Maddie, a junior, grew up as a neighbor to Bert, who was like a grandfather to her.
“I knew I was going to play basketball for him someday and I was very excited about it,” Maddie said.
The players share some traits.
“I see the competitiveness with Maddie the same as with her dad,” Hanson said. “But the way they play is totally different.”
Maddie is a guard. Her father played on the front line.
Randy, who graduated from Indianola in 1988, relives his own basketball memories when he returns to the gym and hears a familiar voice barking orders from the bench.
“The first thing that comes to mind was just getting after it, being tenacious and giving 100 percent no matter what,” Randy said.
Indianola took third at the state tournament in 1988. Hanson also guided the Indians to a state boys’ title in 2001.
The girls’ team (13-4) is ranked No. 10 in Class 4-A and is scheduled to play at North at 6:15 p.m. Tuesday.
Maddie said it’s helpful to know her dad played for Hanson.
“If I don’t understand something at practice, I can come home and ask my dad,” Maddie said. “He usually knows what I’m talking about and can give me the answer.”

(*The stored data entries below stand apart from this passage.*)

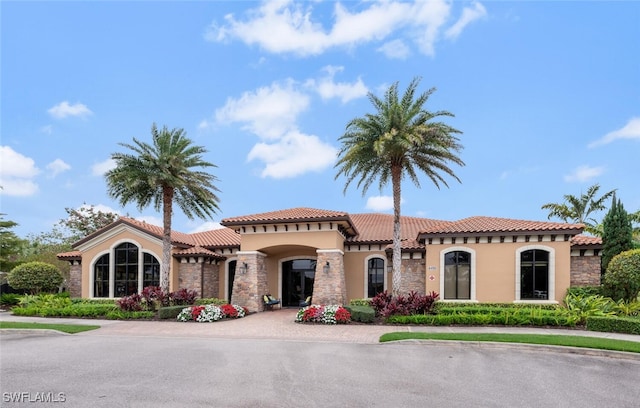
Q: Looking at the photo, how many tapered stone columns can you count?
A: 2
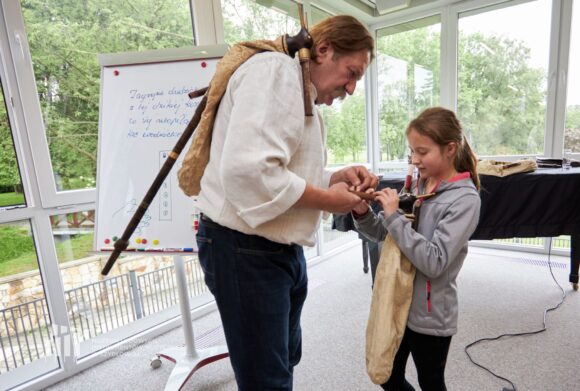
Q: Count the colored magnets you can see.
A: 7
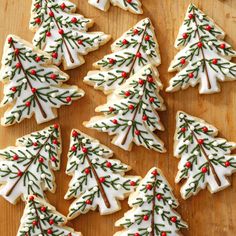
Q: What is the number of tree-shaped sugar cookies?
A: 11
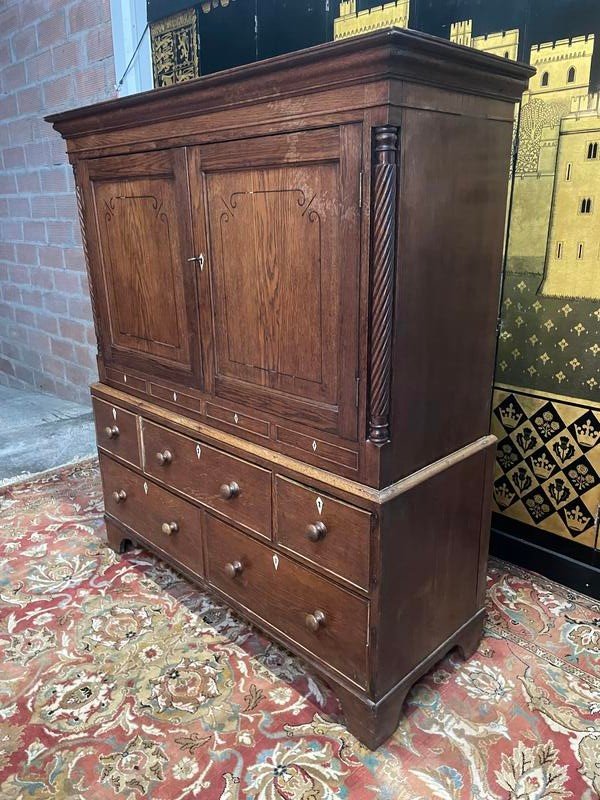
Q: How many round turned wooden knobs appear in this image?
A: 8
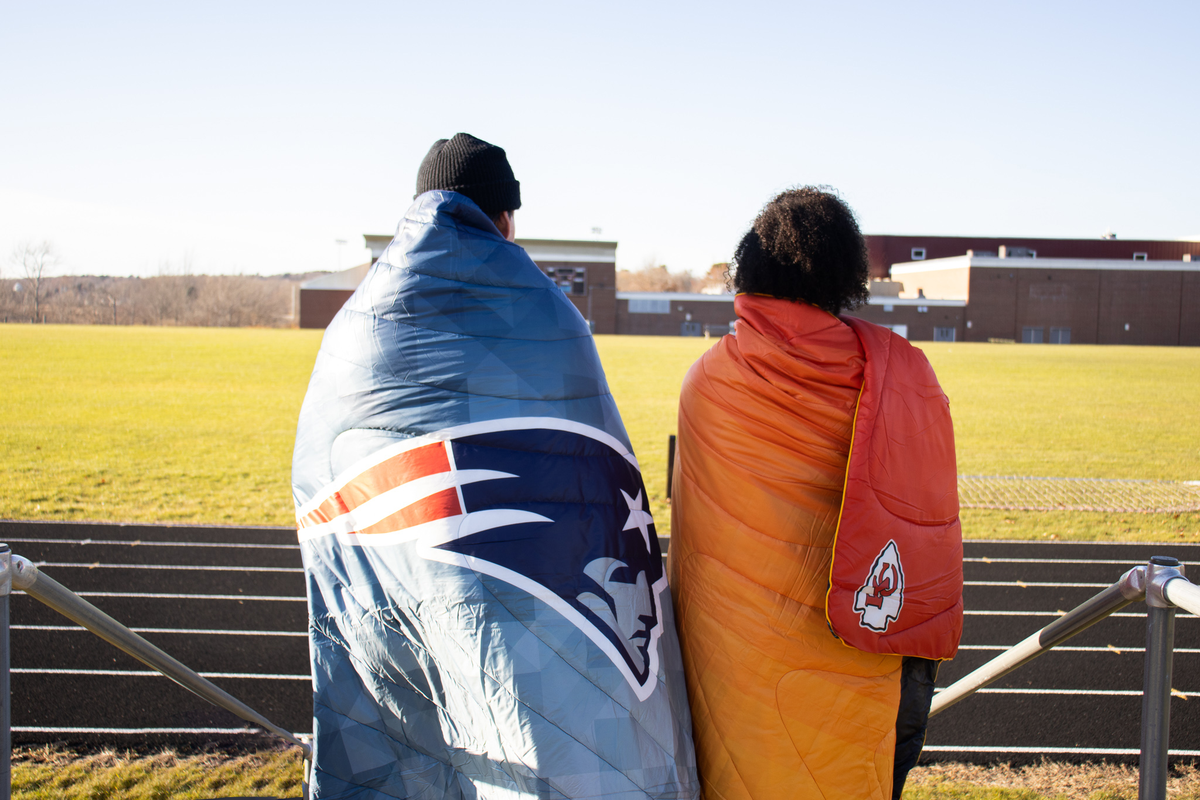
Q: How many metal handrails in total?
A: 2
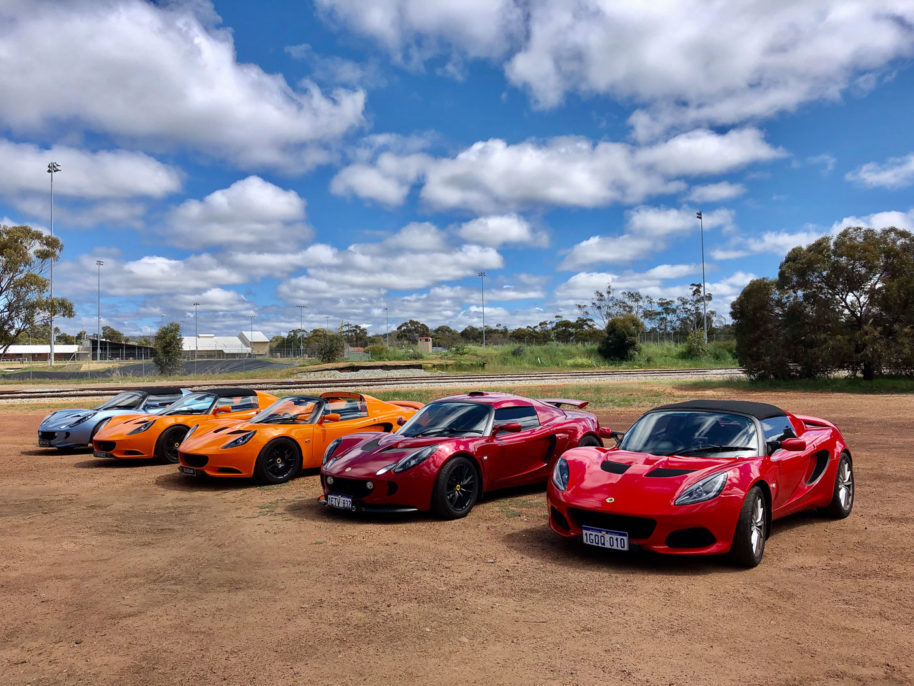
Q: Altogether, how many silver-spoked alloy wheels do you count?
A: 2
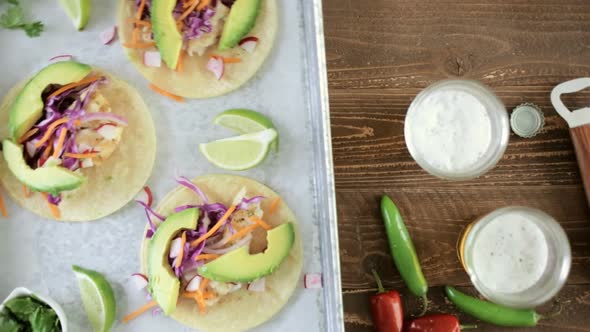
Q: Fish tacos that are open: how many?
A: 3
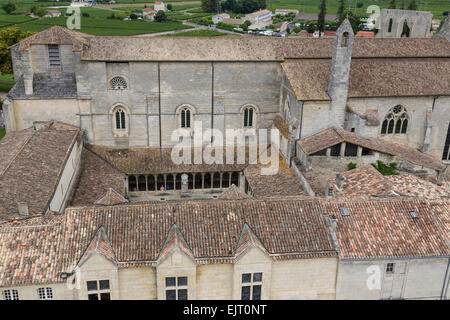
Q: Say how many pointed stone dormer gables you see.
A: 3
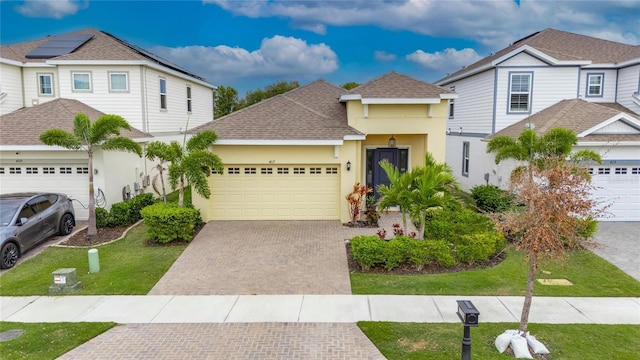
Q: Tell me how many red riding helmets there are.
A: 0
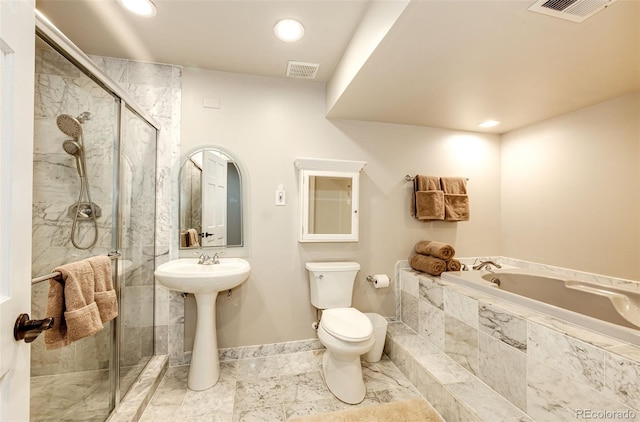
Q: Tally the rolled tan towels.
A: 3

Randy coached youth basketball when Maddie was younger. It was convenient to have a Hall of Fame coach next door.
“I could go across the street and say, ‘What do you think?’ ” Randy said.
Hanson said his close relationship with the Glascock family taught him some lessons, too.
“I started coaching girls like I coached boys,” Hanson said. “I changed my tone, but it took a long time. I think it made Maddie play better and made me a better coach.”
Maddie has compiled a team-best 71 assists while running Indianola’s offense.
Father, daughter and coach are happy to see things come together.
“They’re a fine family and wonderful people,” Hanson said.